Por eso que nadie se alarme si su oración “no funciona”, si su fidelidad no está a prueba de bombas, si sus esquemas religiosos se perdieron por el camino…el Espíritu intercede con gemidos inefables, y hace en nosotros una oración perfecta de alabanza al Padre en el Hijo. Y la oración de Jesucristo funciona, y hace que donde abunda el pecado sobreabunde la gracia.

 

Vale más una oración humilde que una oración perfecta, y todos somos la caña cascada y el pábilo vacilante de los que hablaba el profeta Isaías en las lecturas del domingo, los cuales el Señor no quebrará ni extinguirá.

 

Lo más difícil de la oración es desandar todo lo que nos han enseñado, y atrevernos a enfrentarnos a la desnudez existencial que supone la gratuidad de un Dios que se nos da, y que se ofrece a sí mismo, y que aún así quiere completar su sacrificio en nosotros, mediante la entrega de nuestros pecados.

 

La oración, así, es volver para atrás, es rendir las armas, es entregar el pasado, el presente y el futuro…y saber que no estamos solos, que estamos acompañados por un Espíritu que lo unge y lo vivifica todo. Somos habitación de la Santísima Trinidad, espejo fiel de la actividad de Dios e hijos de la mujer libre.

 

Pero sólo hay libertad si entendemos profundamente el pecado que nos hiere, si sabemos integrarlo en nuestra historia y dejar que El lo cuide, lo redima, lo haga fecundo…

 

Lo demás son voluntarismos estériles, que desembocarán o bien en soberbia, o bien en el hastío y la rutina de la letra de la Ley…y si no, al tiempo.

 

¿La solución a los males de la Iglesia?
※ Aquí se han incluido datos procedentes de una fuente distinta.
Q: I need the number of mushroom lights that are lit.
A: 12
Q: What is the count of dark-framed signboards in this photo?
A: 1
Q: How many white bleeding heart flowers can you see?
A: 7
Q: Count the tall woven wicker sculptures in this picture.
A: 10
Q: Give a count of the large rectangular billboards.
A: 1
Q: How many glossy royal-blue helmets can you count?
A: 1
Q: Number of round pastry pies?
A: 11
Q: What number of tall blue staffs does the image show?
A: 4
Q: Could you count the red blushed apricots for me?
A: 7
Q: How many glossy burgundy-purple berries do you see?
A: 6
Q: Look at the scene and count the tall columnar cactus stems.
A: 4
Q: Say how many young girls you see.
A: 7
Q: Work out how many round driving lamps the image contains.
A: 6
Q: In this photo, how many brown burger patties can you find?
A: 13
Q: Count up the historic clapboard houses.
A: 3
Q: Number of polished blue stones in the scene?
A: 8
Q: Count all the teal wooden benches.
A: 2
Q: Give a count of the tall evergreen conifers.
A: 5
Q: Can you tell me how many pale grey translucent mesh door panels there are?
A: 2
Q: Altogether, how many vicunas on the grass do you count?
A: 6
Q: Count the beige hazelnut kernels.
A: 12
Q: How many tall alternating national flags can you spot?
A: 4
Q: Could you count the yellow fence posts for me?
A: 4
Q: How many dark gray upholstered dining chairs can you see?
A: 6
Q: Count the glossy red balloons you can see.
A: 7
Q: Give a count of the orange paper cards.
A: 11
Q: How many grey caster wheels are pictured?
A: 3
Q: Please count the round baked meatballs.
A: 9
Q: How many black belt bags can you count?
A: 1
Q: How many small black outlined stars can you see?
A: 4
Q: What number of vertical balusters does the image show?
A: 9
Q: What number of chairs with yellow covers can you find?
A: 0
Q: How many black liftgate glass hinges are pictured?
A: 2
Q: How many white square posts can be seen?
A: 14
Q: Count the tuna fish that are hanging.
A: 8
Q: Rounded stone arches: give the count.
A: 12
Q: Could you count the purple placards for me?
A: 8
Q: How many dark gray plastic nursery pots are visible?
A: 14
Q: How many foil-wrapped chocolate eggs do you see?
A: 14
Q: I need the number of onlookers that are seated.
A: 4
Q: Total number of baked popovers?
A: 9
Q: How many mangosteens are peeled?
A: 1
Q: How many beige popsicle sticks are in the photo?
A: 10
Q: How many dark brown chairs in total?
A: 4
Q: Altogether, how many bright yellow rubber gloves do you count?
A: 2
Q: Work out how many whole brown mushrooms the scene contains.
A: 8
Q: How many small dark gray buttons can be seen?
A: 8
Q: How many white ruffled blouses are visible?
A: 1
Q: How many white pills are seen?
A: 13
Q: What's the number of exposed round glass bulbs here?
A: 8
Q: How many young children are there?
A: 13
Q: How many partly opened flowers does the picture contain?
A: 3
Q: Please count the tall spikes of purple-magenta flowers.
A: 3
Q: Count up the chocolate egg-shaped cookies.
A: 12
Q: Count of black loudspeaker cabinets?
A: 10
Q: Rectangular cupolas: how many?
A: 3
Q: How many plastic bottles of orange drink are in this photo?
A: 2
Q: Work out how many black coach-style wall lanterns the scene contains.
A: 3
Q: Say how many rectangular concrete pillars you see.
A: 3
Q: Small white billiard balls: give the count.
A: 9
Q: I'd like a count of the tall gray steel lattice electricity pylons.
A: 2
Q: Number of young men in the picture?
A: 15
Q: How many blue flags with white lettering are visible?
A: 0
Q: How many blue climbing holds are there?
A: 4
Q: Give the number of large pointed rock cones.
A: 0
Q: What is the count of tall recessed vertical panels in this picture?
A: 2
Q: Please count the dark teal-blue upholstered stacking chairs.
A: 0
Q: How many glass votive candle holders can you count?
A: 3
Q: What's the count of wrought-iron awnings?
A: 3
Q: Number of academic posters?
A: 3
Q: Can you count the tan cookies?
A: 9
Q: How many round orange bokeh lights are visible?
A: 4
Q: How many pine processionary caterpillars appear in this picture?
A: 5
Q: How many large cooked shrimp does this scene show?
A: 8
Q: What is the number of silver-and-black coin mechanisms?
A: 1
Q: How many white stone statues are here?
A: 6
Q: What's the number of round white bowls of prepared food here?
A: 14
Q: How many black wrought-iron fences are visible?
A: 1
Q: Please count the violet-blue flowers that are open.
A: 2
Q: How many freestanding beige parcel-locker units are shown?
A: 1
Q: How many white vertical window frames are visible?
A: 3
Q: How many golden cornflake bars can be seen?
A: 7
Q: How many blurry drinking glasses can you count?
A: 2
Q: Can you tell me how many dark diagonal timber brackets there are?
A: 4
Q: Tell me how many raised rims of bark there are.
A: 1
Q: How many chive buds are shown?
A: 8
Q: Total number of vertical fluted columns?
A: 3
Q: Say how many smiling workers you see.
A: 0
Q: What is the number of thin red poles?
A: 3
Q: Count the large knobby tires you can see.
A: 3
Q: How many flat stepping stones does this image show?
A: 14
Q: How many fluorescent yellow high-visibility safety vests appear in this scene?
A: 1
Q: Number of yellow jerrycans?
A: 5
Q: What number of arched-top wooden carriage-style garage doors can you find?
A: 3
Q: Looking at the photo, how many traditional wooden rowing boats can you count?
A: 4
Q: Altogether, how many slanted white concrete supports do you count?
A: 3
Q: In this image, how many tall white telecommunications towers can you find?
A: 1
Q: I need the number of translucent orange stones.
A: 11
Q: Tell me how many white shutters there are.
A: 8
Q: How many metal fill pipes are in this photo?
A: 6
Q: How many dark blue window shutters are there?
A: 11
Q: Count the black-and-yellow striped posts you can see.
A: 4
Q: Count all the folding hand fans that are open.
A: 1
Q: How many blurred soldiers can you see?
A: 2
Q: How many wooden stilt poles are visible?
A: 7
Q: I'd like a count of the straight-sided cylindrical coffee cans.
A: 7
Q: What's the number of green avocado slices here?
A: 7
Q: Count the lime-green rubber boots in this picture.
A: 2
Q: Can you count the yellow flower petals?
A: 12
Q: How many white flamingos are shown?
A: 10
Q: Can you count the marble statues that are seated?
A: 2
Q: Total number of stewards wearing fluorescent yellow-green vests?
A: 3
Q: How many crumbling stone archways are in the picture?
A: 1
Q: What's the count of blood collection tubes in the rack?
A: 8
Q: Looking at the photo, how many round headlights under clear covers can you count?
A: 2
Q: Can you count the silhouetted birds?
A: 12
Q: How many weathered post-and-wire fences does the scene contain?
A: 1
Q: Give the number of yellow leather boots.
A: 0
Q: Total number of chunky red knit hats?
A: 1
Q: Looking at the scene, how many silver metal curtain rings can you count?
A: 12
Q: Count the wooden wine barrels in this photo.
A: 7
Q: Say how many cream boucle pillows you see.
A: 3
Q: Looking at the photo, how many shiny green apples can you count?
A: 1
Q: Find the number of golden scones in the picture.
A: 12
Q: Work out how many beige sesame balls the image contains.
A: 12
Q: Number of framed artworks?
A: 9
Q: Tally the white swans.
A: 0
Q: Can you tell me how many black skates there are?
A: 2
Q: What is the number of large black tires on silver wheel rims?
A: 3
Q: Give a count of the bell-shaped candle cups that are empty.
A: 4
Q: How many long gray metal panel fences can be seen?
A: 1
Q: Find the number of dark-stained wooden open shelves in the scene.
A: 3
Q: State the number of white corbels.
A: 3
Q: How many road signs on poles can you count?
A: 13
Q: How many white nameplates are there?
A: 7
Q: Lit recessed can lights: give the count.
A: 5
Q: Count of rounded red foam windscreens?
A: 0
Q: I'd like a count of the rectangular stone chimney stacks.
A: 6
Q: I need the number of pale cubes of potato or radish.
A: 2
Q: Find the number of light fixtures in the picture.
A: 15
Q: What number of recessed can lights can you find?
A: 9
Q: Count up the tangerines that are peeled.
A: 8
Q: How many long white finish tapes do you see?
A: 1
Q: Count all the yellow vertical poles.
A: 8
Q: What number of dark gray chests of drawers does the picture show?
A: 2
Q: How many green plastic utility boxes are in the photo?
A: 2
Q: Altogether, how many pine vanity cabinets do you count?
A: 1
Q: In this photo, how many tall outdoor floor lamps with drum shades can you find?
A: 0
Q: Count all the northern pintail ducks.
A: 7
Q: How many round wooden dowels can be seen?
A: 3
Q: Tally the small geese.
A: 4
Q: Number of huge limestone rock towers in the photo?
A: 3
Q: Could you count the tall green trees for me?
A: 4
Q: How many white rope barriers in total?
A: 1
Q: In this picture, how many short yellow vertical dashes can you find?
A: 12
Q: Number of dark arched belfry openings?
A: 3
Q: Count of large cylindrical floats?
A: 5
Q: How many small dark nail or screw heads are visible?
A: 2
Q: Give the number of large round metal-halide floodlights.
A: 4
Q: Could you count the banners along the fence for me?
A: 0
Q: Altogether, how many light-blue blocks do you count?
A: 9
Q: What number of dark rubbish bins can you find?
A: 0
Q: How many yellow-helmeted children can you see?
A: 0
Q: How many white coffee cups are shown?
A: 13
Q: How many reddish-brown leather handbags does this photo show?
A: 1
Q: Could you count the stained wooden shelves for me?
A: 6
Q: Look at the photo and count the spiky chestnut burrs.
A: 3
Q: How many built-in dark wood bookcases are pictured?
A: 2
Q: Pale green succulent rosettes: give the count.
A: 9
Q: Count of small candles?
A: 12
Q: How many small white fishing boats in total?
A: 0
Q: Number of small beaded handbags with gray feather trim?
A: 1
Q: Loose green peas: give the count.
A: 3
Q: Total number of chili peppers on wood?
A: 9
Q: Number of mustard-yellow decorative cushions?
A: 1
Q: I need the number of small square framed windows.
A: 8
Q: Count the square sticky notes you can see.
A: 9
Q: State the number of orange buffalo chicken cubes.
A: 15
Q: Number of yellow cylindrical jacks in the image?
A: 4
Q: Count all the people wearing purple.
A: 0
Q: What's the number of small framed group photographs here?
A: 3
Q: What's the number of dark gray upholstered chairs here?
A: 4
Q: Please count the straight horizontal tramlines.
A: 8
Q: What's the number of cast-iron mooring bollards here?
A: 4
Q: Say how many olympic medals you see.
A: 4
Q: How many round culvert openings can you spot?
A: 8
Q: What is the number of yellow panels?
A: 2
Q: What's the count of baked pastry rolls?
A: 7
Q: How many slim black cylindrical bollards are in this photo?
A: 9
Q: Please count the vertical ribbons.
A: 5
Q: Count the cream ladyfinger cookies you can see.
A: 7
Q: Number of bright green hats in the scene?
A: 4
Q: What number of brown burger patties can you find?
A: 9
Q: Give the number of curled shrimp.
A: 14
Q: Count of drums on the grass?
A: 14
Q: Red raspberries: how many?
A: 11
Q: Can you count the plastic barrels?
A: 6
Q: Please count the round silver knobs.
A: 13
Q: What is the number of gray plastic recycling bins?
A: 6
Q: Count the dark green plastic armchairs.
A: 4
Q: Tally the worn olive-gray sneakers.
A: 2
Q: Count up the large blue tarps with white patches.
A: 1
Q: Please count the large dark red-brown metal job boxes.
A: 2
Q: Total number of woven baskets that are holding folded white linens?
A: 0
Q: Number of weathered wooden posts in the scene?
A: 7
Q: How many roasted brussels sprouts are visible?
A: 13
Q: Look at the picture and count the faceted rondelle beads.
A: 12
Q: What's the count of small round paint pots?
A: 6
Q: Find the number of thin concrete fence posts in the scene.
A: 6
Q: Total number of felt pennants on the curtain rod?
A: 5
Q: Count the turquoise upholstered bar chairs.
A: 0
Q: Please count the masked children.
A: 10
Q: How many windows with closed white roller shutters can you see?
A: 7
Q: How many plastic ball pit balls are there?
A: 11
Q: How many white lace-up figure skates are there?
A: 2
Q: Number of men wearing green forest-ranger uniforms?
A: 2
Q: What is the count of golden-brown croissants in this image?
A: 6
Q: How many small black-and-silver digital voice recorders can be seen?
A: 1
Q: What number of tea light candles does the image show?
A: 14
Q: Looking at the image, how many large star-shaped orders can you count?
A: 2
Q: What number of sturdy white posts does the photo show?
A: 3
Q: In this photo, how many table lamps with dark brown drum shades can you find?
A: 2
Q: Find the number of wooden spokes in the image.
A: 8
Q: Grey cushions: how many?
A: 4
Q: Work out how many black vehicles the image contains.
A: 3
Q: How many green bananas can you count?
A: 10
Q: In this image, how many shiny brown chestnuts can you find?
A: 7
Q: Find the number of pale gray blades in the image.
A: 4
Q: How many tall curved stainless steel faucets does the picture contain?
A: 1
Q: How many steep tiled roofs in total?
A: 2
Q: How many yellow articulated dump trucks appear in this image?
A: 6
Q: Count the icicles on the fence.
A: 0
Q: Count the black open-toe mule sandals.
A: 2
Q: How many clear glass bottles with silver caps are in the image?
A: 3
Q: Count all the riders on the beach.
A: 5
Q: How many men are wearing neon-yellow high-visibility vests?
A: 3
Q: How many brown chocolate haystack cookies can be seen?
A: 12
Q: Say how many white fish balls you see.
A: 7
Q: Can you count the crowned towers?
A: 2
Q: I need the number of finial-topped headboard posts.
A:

La intercesión profunda, aquella que sale del corazón de Dios. Como decía la madre Teresa, es el Espíritu quien ora en mí.

 

¿La solución para el Mundo? La oración del Hijo al Padre, por cuya sangre hemos sido comprados.

 

Es bonito, es hermoso, funciona; al final, la Iglesia vencerá. Es la victoria definitiva y escatológica sobre la muerte y el pecado. Eso sí, esta situación es imperfecta, por aquello del ahora, pero todavía no, que nos explicaron en teología, y a Dios le pido entender esto para no impacientarme. 

Espero con estas palabras haber soñado un poco en voz alta, y de paso haber orado un rato también.